- [TASK DETAILS]: Drop every picture and copy exactly the lines from the one with "Q: How many" through the last line of the listing below.
** RECORDS follows **
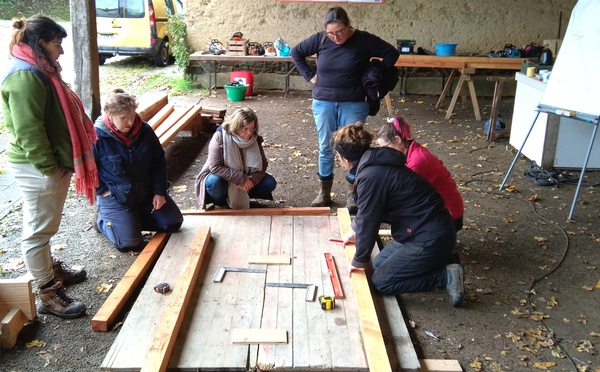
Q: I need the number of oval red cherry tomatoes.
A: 0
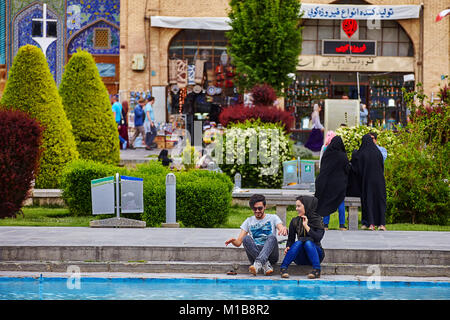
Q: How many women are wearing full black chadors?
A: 2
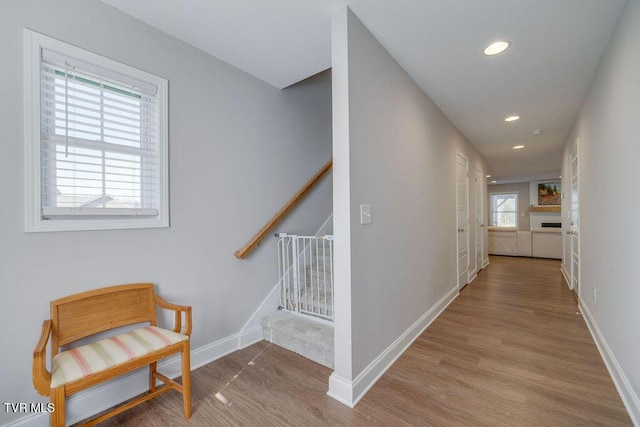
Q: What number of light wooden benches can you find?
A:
** End of RECORDS **
- [TASK SOLUTION]:
Q: How many women are wearing full black chadors?
A: 2
Q: What number of light wooden benches can you find?
A:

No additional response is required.